_INPUT FOR THIS TASK_:
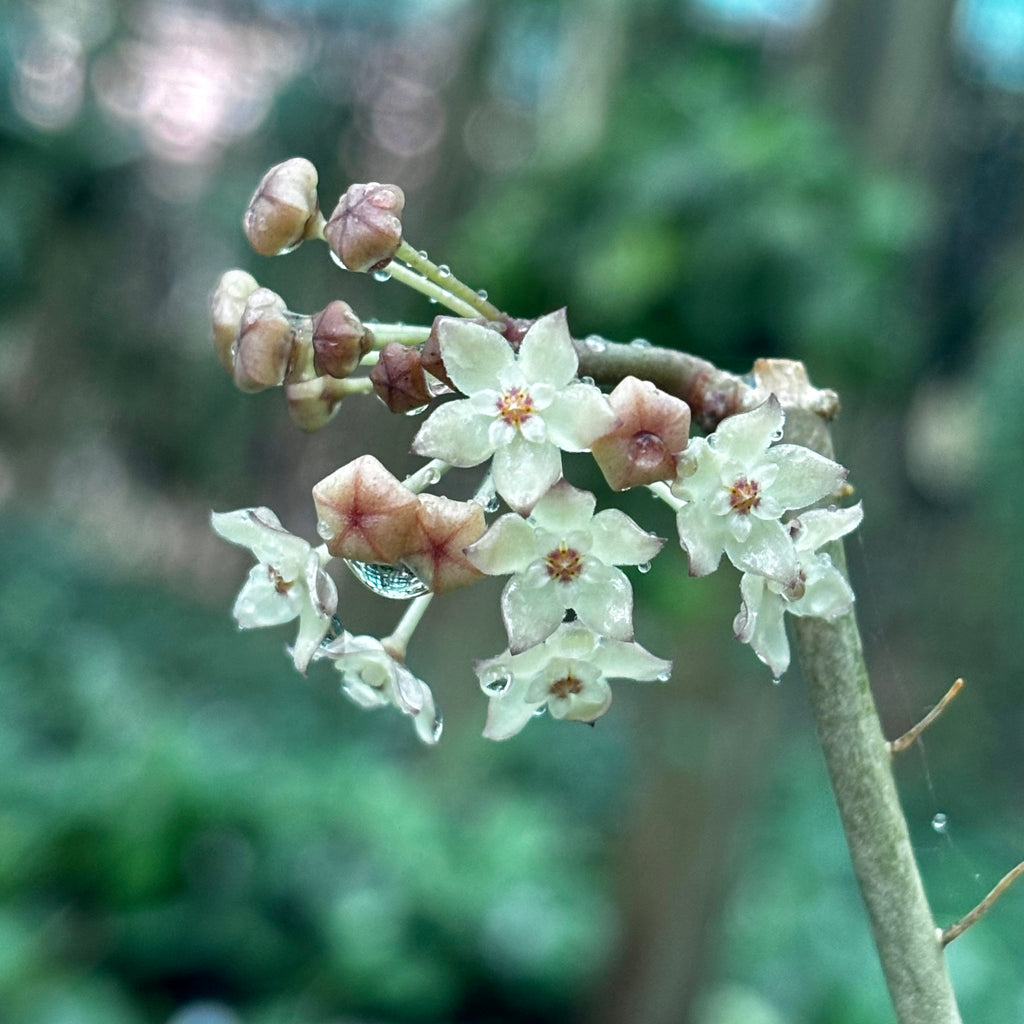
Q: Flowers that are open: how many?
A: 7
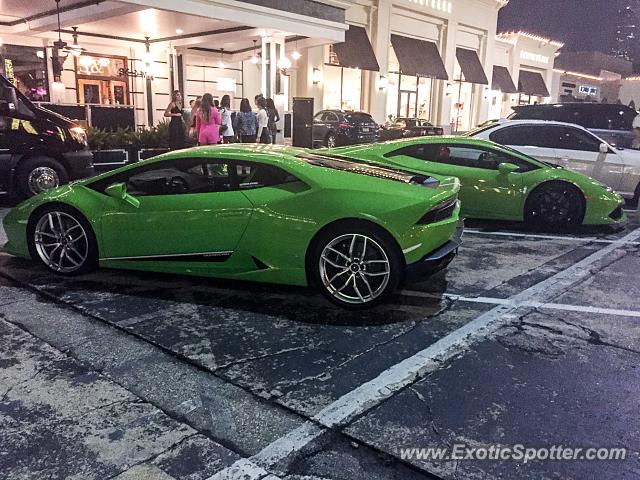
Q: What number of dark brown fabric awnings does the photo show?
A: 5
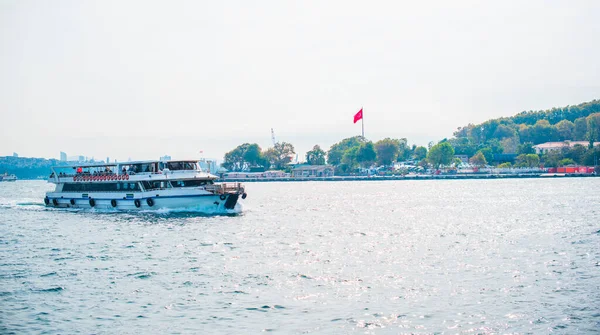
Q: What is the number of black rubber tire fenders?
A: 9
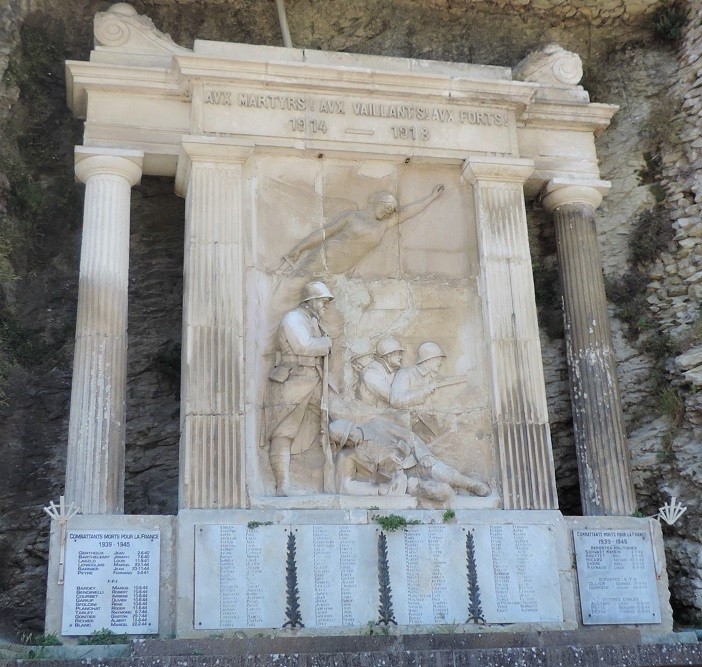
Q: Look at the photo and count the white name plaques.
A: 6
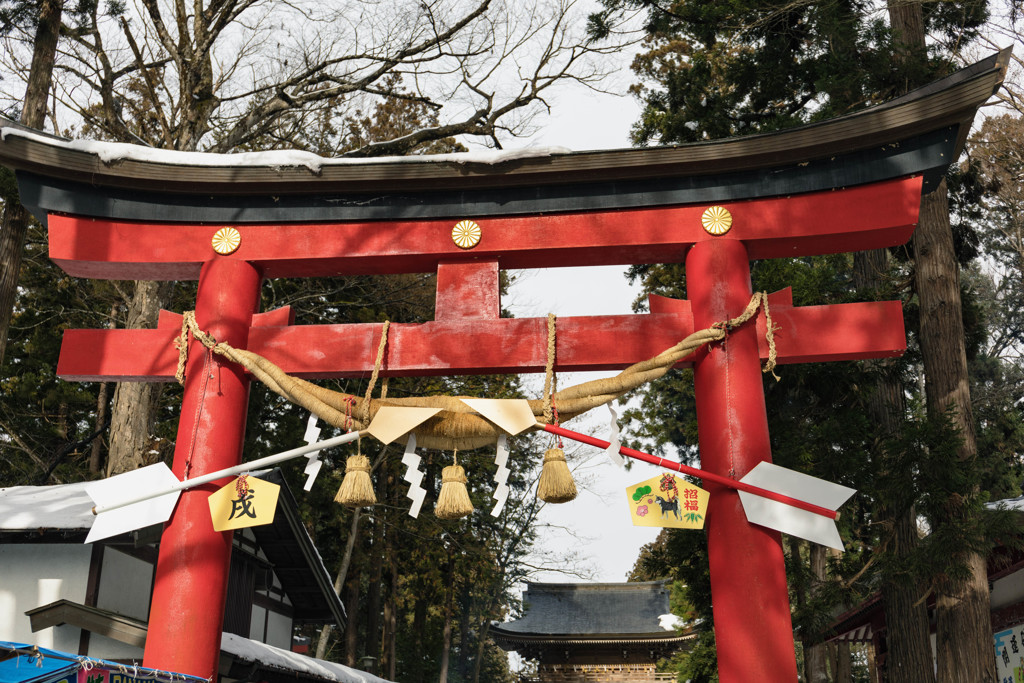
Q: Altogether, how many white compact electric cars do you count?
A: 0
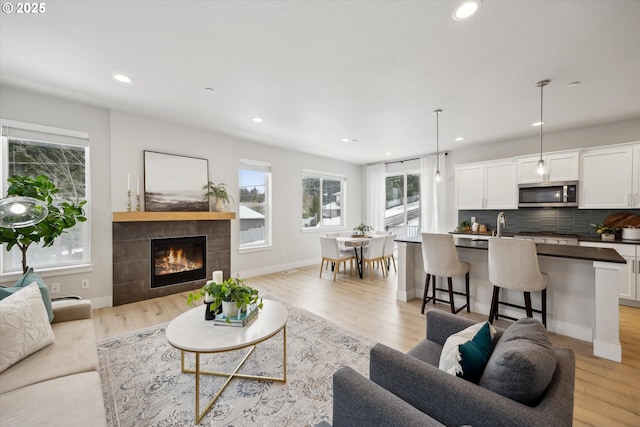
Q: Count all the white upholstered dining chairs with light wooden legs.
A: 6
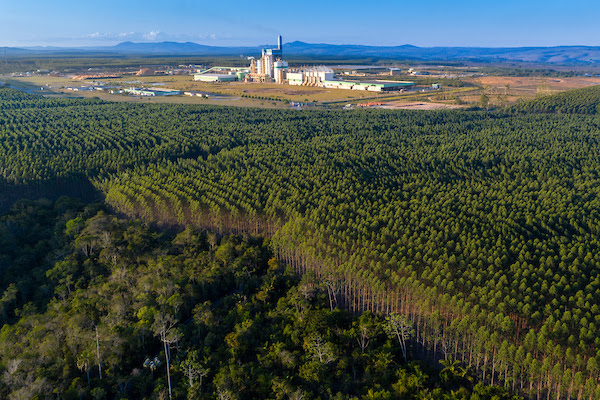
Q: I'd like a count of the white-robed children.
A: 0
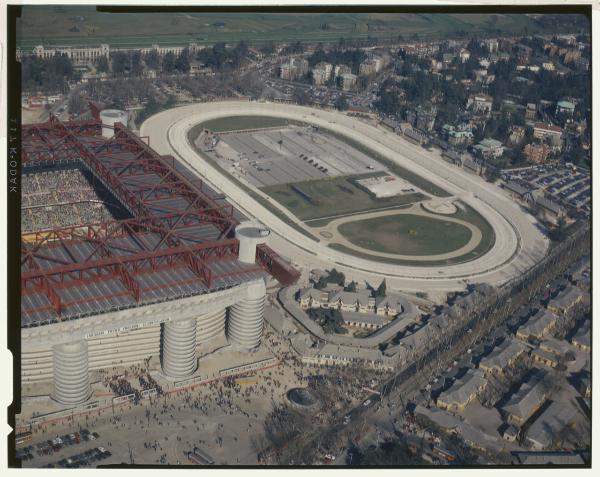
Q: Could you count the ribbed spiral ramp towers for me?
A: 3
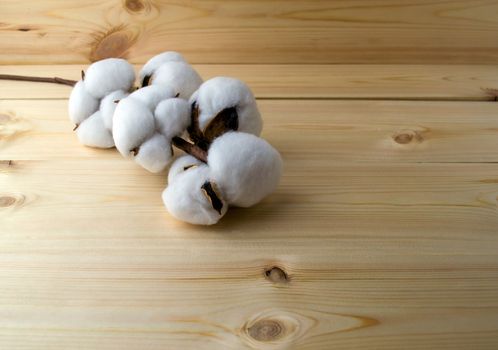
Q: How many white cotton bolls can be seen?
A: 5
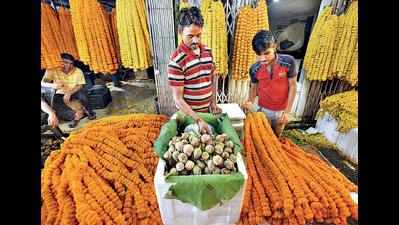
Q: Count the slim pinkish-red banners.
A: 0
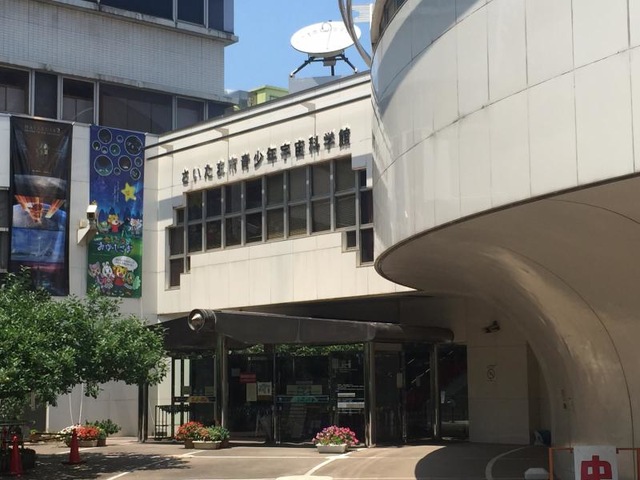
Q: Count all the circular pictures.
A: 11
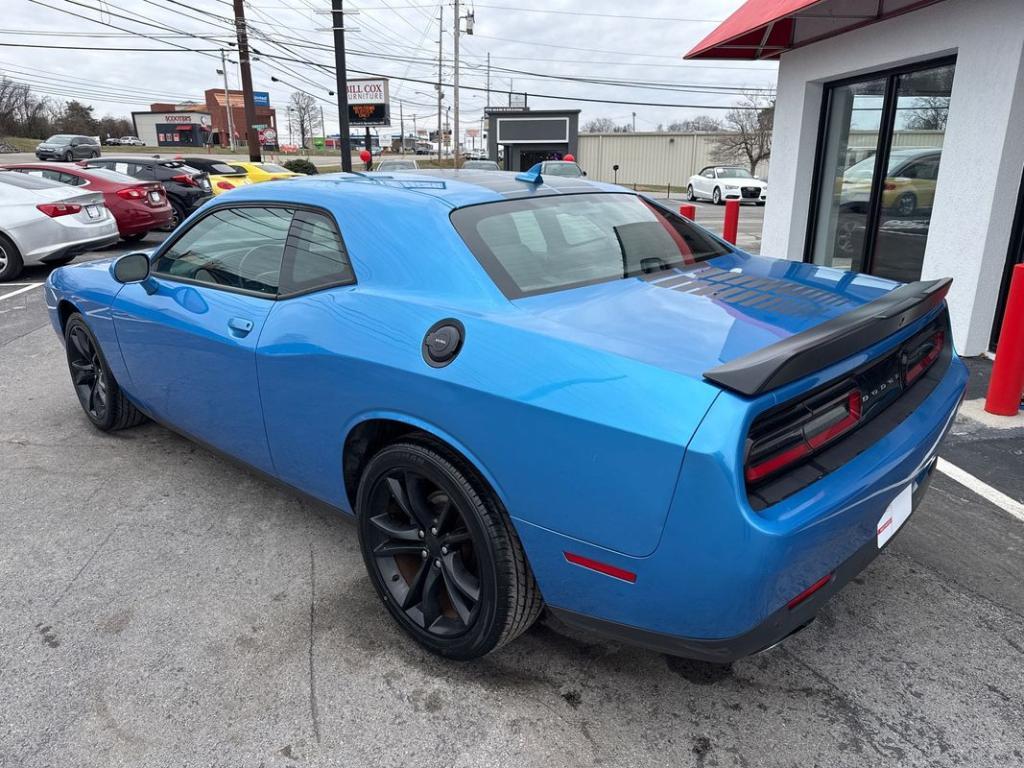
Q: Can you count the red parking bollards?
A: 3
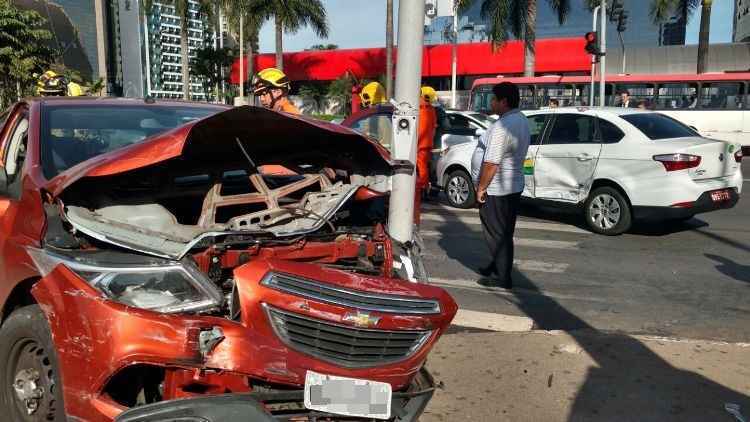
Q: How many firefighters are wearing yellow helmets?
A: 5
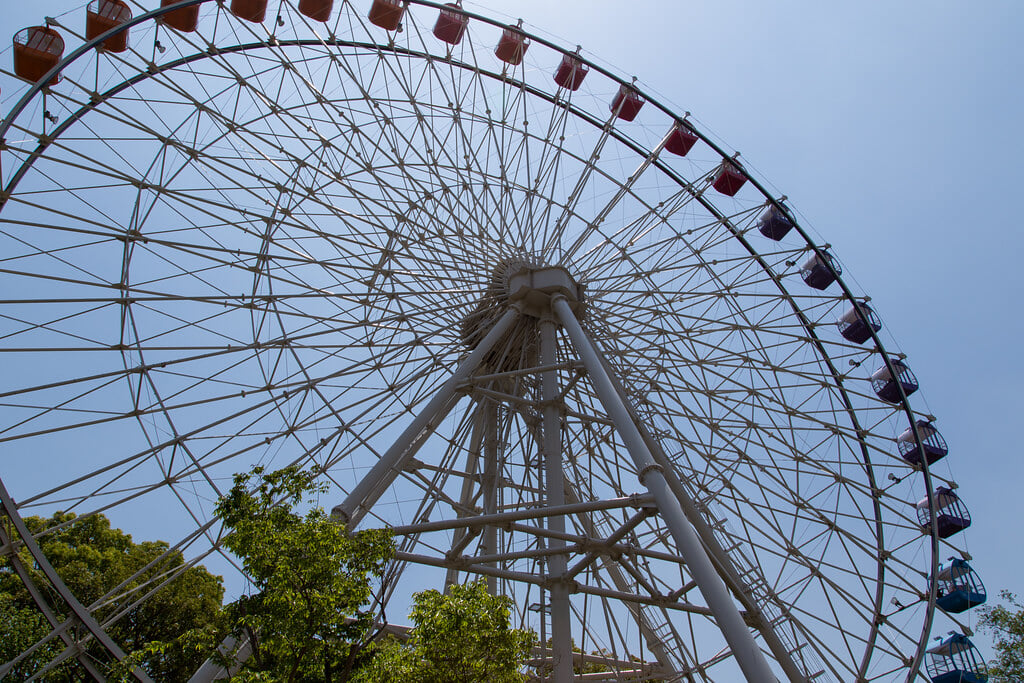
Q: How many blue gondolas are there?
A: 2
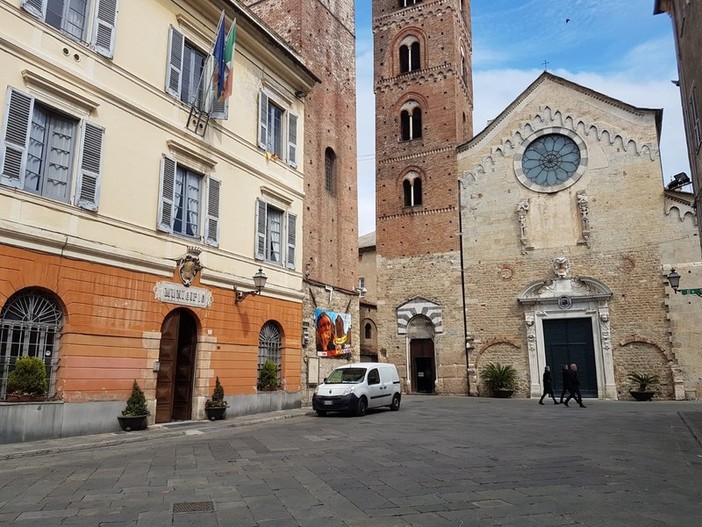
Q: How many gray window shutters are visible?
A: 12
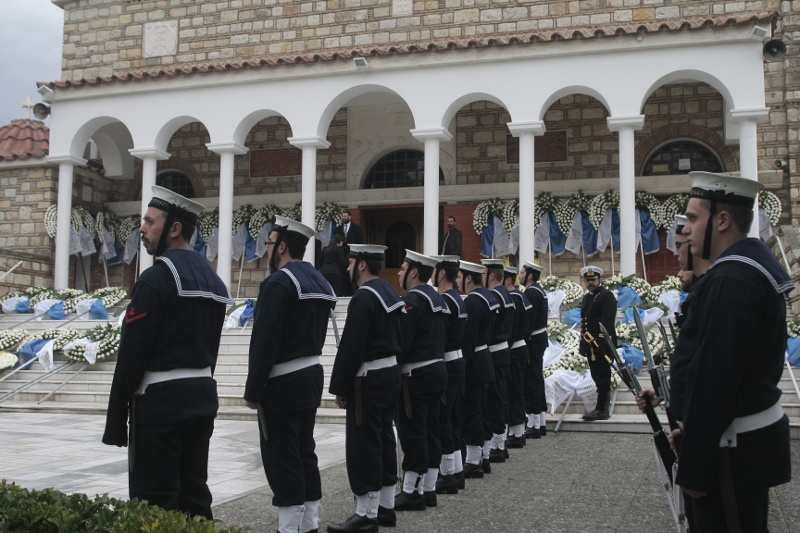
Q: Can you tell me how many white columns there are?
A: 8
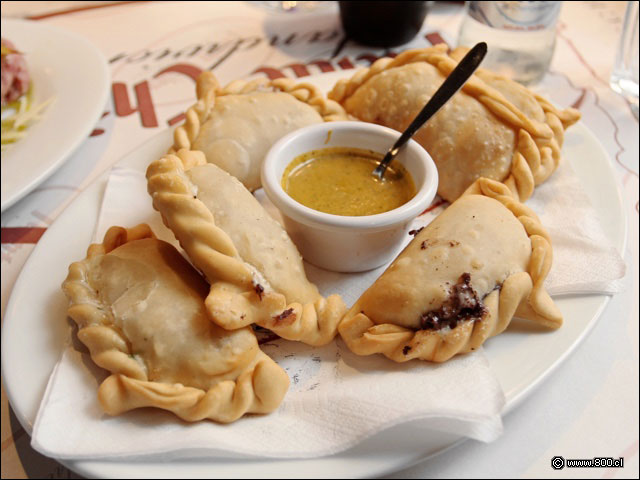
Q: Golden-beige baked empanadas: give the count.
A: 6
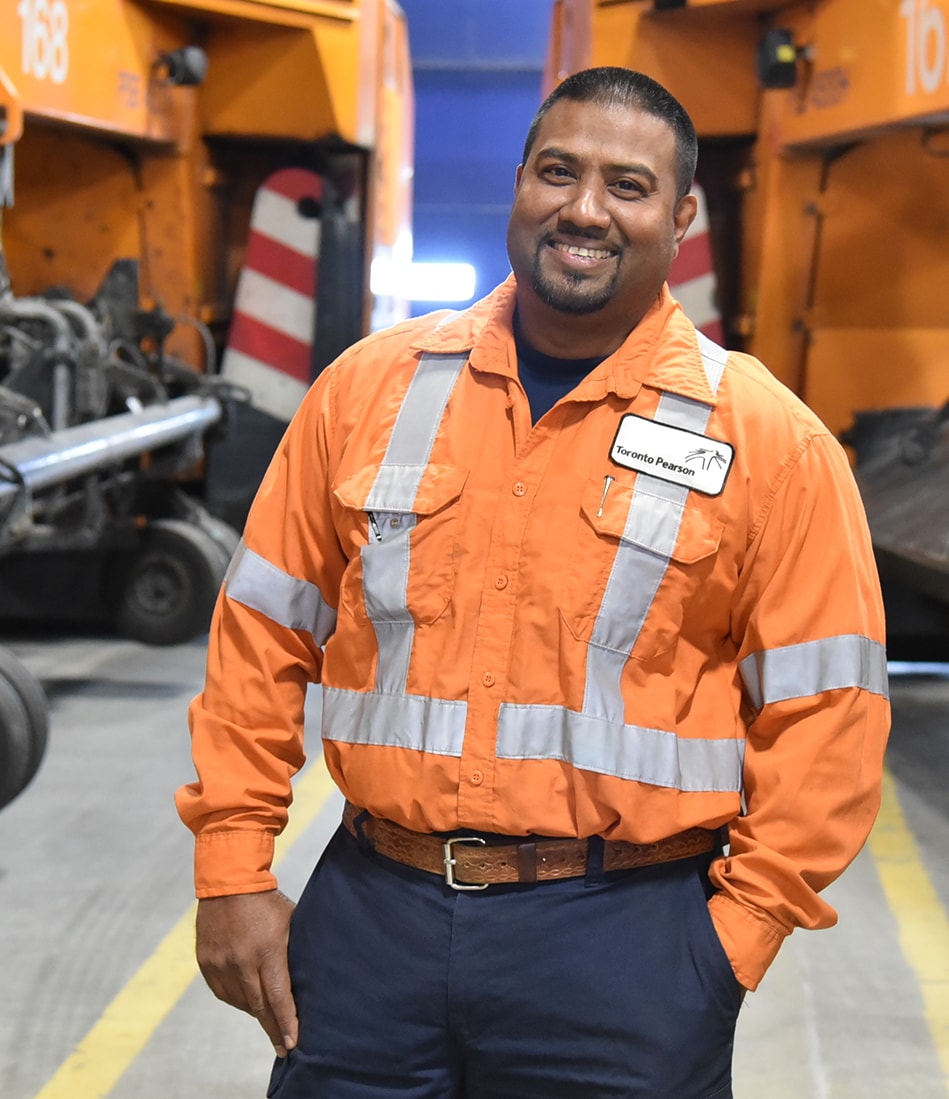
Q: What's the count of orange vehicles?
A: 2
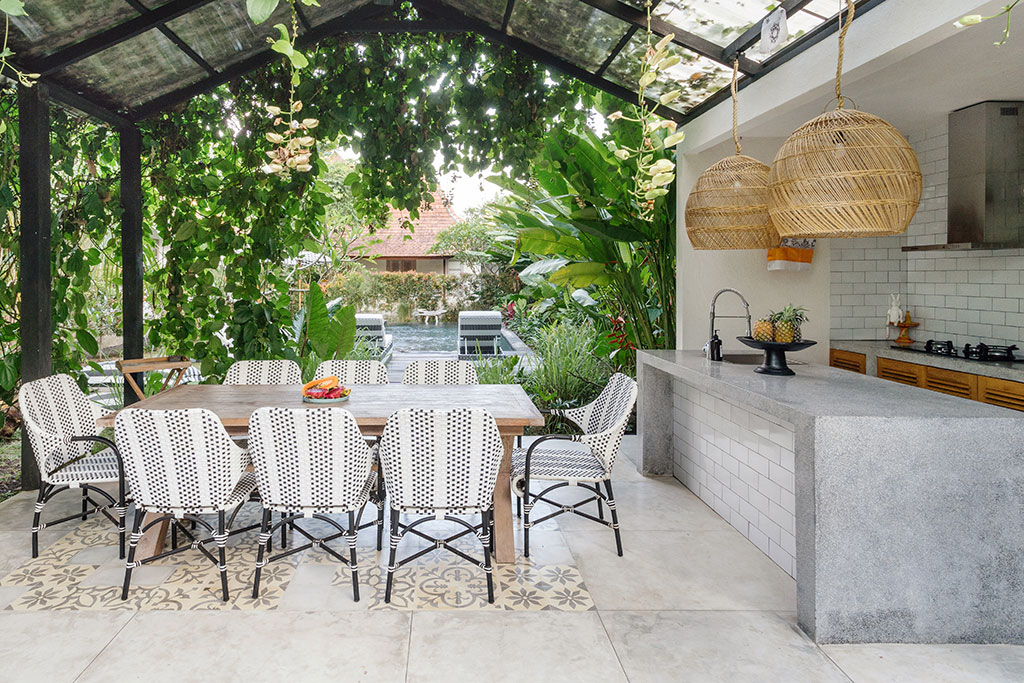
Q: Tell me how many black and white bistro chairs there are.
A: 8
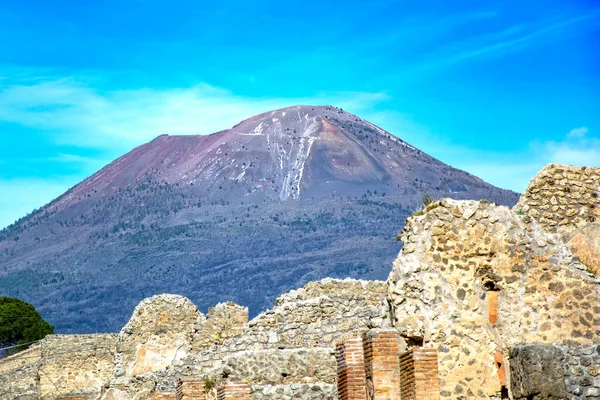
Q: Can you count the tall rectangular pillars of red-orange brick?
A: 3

_WORK ITEM_:
What's needed is an exact retyping of the records, pictures excluded.

_EXERCISE RESULT_:
Q: Flowers that are open: how many?
A: 7
Q: What number of dark brown fabric awnings does the photo show?
A: 5
Q: What is the number of black rubber tire fenders?
A: 9
Q: Look at the photo and count the white name plaques.
A: 6
Q: Altogether, how many white compact electric cars do you count?
A: 0
Q: Count all the white upholstered dining chairs with light wooden legs.
A: 6
Q: I'd like a count of the white-robed children.
A: 0
Q: Could you count the ribbed spiral ramp towers for me?
A: 3
Q: How many white cotton bolls can be seen?
A: 5
Q: Count the slim pinkish-red banners.
A: 0
Q: Count all the circular pictures.
A: 11
Q: Can you count the red parking bollards?
A: 3
Q: How many firefighters are wearing yellow helmets?
A: 5
Q: How many blue gondolas are there?
A: 2
Q: How many gray window shutters are visible?
A: 12
Q: Can you tell me how many white columns there are?
A: 8
Q: Golden-beige baked empanadas: give the count.
A: 6
Q: What's the count of orange vehicles?
A: 2
Q: Tell me how many black and white bistro chairs there are.
A: 8
Q: Can you count the tall rectangular pillars of red-orange brick?
A: 3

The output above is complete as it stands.